Overseas access: www.kdjingpai.com
Ctrl + D Favorites

OntoCast is an open source framework hosted on GitHub that focuses on extracting semantic triples from documents to build knowledge graphs. It combines ontology management, natural language processing, and knowledge graph serialization techniques to transform unstructured text into structured, queryable data.OntoCast employs an ontology-driven extraction approach that ensures semantic consistency, and supports a wide range of file formats such as text, JSON, PDF, and Markdown.Users can use it either natively or via REST APIs, supporting either OpenAI or native models (e.g., via Ollama). OpenAI or native models (e.g. via Ollama). Its core features are automated ontology creation, entity disambiguation and semantic chunking for scenarios where structured information needs to be extracted from complex documents. The project provides detailed documentation and Docker configuration for rapid deployment and use.

 

Function List

  • Semantic ternary extraction: extract subject-predicate-object ternary from documents to construct a knowledge graph.
  • Ontology Management: Automatically create, validate and optimize ontologies to ensure semantic consistency.
  • Entity Disambiguation: Solve the problem of cross-block entity references in documents to improve data accuracy.
  • Multi-format support: Handles multiple file formats such as text, JSON, PDF and Markdown.
  • Semantic chunking: segmenting text based on semantic similarity to optimize information extraction.
  • GraphRAG Support: Supports the generation of knowledge graph-based search enhancements to improve search capabilities.
  • MCP Compatible: Provides Model Control Protocol endpoints for easy integration and invocation.
  • Ternary storage support: supports Fuseki and Neo4j ternary storage, Fuseki is preferred.
  • Local and Cloud Deployment: Supports running locally or accessing via REST API.

 

Using Help

Installation process

OntoCast is a Python-based framework and is recommended to be deployed using Docker, here are the detailed installation and configuration steps:

  1. cloning project
    Run the following command in the terminal to clone the OntoCast project locally:

    git clone https://github.com/growgraph/ontocast.git
    cd ontocast
    
  2. Installation of dependencies
    The project uses the Python environment, which is recommended uv Tools to manage dependencies. Run the following command to install it:

    uv pip install -r requirements.txt
    

    If not uvIt can be done with pip Alternative:

    pip install -r requirements.txt
    
  3. Configuring Ternary Storage
    OntoCast supports Fuseki (recommended) and Neo4j as ternary storage backends. The following is an example of Fuseki:

    • go into docker/fuseki directory, copy and edit the environment configuration file:
      cp docker/fuseki/.env.example docker/fuseki/.env
      
    • compiler .env file to set Fuseki's URI and authentication information, for example:
      FUSEKI_URI=http://localhost:3032/test
      FUSEKI_AUTH=admin/abc123-qwe
      
    • Start the Fuseki service:
      cd docker/fuseki
      docker compose --env-file .env up -d
      
  4. Configuring Language Models
    OntoCast supports OpenAI or native models (e.g. via Ollama). Edit the project root directory's .env file that configures the model parameters:

    LLM_PROVIDER=openai
    LLM_MODEL_NAME=gpt-4o-mini
    LLM_TEMPERATURE=0.0
    OPENAI_API_KEY=your_openai_api_key_here
    

    If using a local model (e.g. Ollama), set:

    LLM_PROVIDER=ollama
    LLM_BASE_URL=http://localhost:11434
    
  5. Operational services
    Use the following command to start the OntoCast service:

    uv run serve --ontology-directory ONTOLOGY_DIR --working-directory WORKING_DIR
    

    Among them.ONTOLOGY_DIR is the ontology file storage path.WORKING_DIR is a working directory for storing processed data.

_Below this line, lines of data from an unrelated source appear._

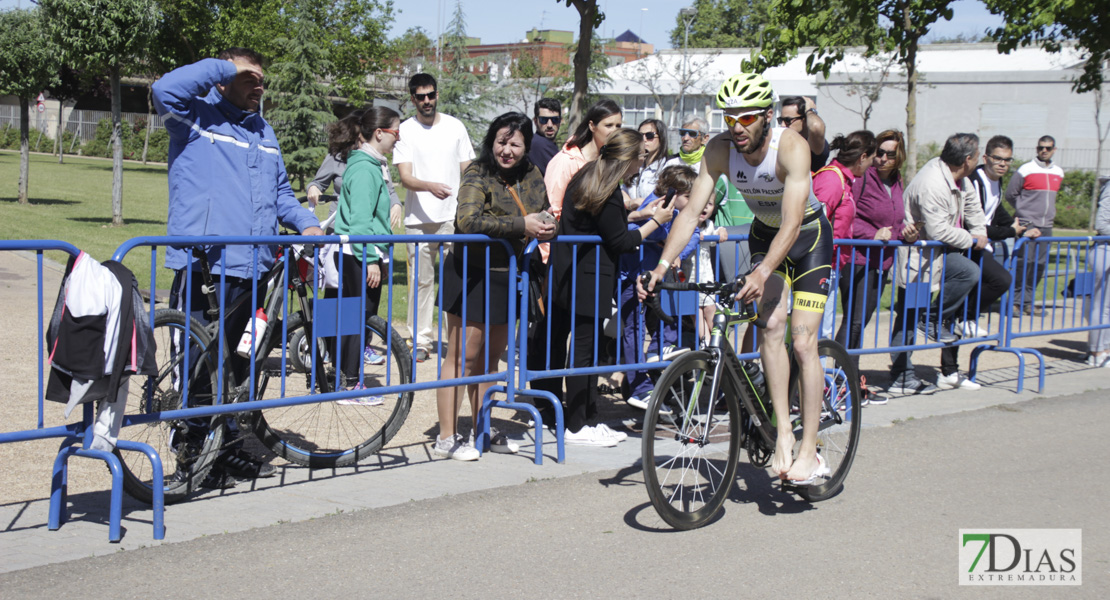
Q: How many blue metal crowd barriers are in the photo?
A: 5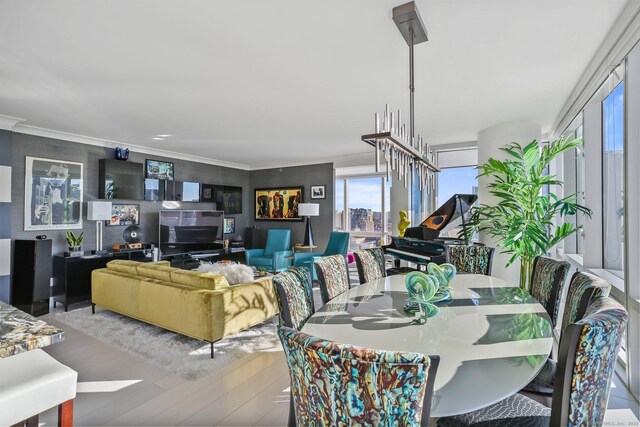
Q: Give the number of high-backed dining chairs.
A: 8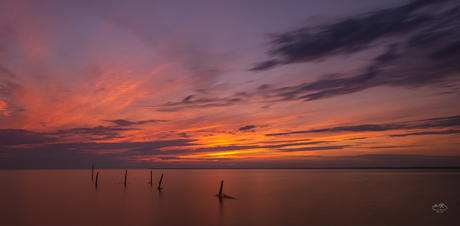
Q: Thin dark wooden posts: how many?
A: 6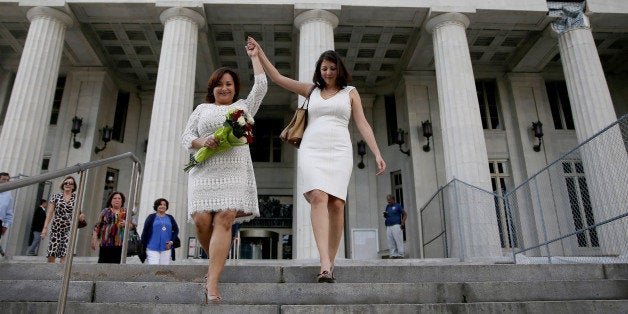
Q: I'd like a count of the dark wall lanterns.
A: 6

  6. Building a Docker image (optional)
    If you wish to run OntoCast using Docker, you can build an image:

    docker buildx build -t growgraph/ontocast:0.1.4 .
    

Usage

The core function of OntoCast is to extract semantic triples and build knowledge graphs, the following are the specific steps:

  1. Prepare the document
    Place the document to be processed (text, JSON, PDF or Markdown formats are supported) into the data/ Catalog. The project provides sample data that can be referenced data/ file in the directory.
  2. Run the extraction process
    OntoCast provides both a command line tool and a REST API to run:

    • command-line method
      Use the CLI tool to process documents:

      uv run ontocast process --input data/sample.md --output output.ttl
      

      This will put sample.md The file is processed into RDF triples and output to the output.ttl file (Turtle format).

    • REST API method
      After starting the service, access the /process Endpoints:

      curl -X POST http://localhost:8999/process -H "Content-Type: application/json" -d '{"input": "data/sample.md"}'
      

      The response will return the extracted ternary and ontology data.

  3. View Results
    After processing, the results are stored in a ternary store (e.g. Fuseki). The results are stored in a ternary store (e.g. Fuseki). http://localhost:3032) query the Knowledge Graph, or use the SPARQL query language to obtain data.
  4. Optimized Ontology
    OntoCast supports automatic ontology optimization. If you need to adjust the ontology manually, you can edit the data/ontologies/ ontology file in the directory and re-run the extraction process.
  5. Using GraphRAG
    OntoCast supports Knowledge Graph-based Retrieval Enhanced Generation (GraphRAG). After processing is complete, semantic search is performed using the generated knowledge graph:

    uv run ontocast search --query "特定关键词" --graph output.ttl
    

    This will return ternary results related to the keyword.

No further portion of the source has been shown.